Abstract

Chemistry is a scientific discipline with a particular subject matter and history of development, and these have endowed the science with a characteristic range of concepts, theories, and methods. Philosophy of chemistry is the systematic critical study of these concepts, theories, and methods, and of the interrelations between them. This involves reflection on the ways in which they are related to, and potentially distinct from, the concepts, theories, and methods of other sciences. Since the late eighteenth century, chemists have investigated the composition of chemical substances in terms of a growing list of elements, which constitute the building blocks of chemical composition. Philosophy of chemistry also includes investigations into the diverse methods of chemistry, especially those that derive from laboratory practice. The sophisticated methods of analytic chemistry, already evident in the precise techniques and specialized equipment of Lavoisier, have been joined in the twentieth century by powerful resources of spectroscopic instrumentation.

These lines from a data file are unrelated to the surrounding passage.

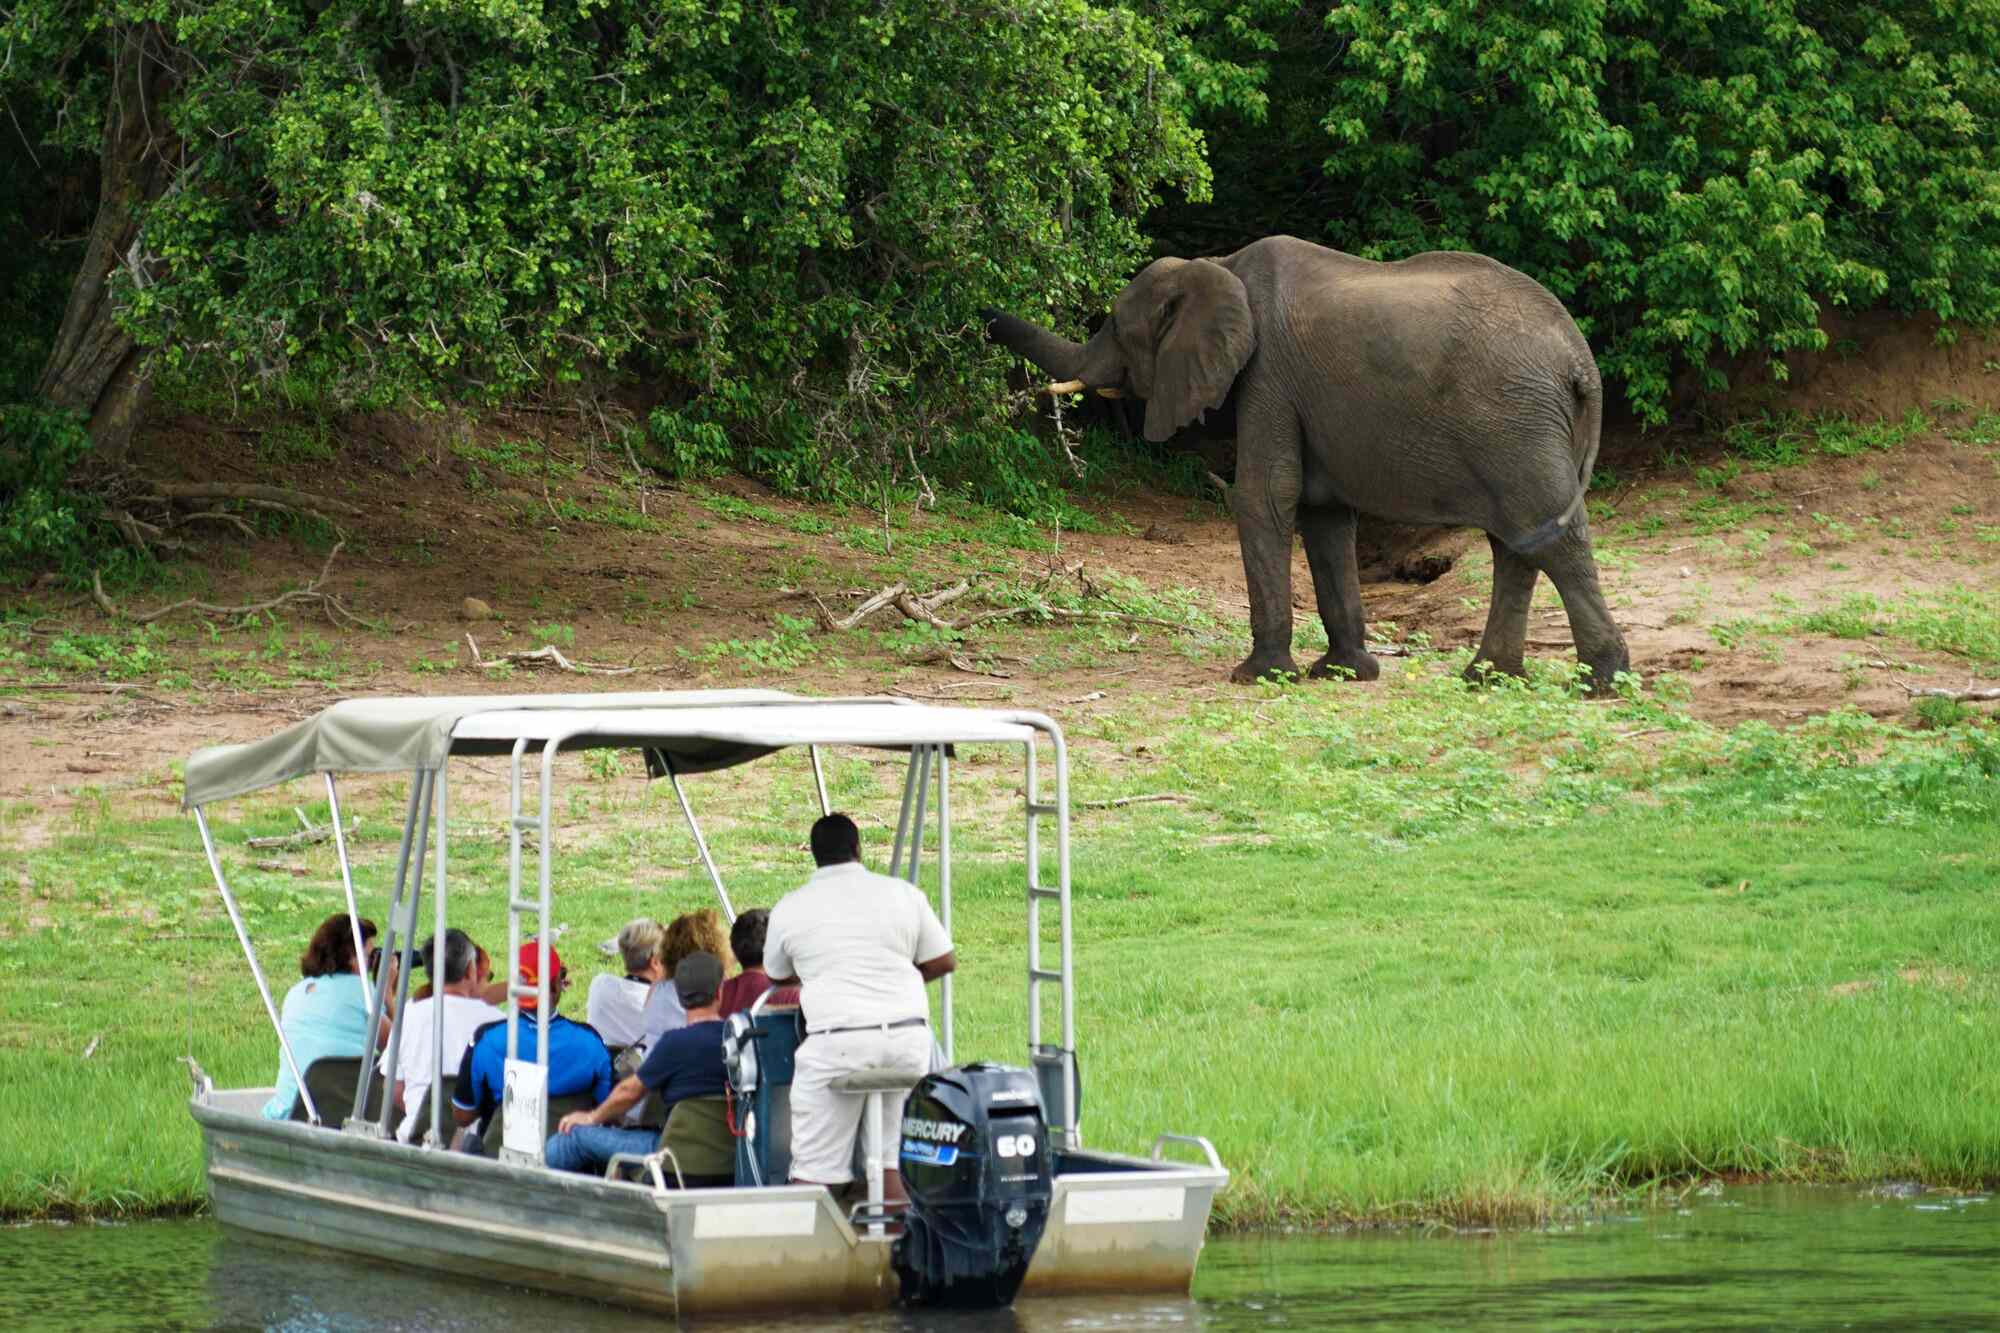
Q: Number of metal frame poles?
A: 14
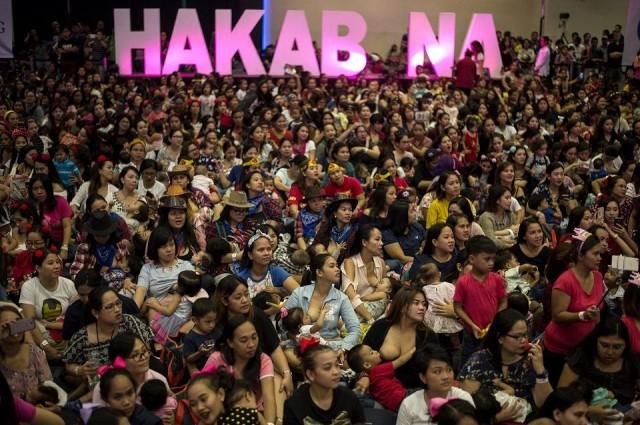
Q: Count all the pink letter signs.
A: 7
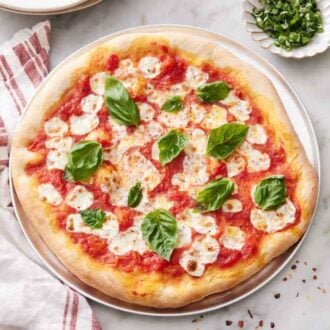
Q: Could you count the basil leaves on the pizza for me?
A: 11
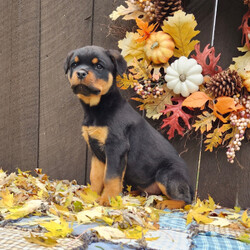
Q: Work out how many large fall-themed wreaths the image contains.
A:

Such reliance on sophisticated instrumentation raises a host of philosophical questions concerning the relations between data and theory in chemistry, and attendant issues concerning the role of observation and empiricism more generally. At the same time, the synthetic goals of chemistry, intertwined as they are with industrialization and Western capitalism, yield new methodological questions as chemists develop rational methods for producing new substances with specified properties, and explore automated search procedures to identify viable reaction pathways for chemical synthesis. Philosophy of chemistry encompasses all such issues.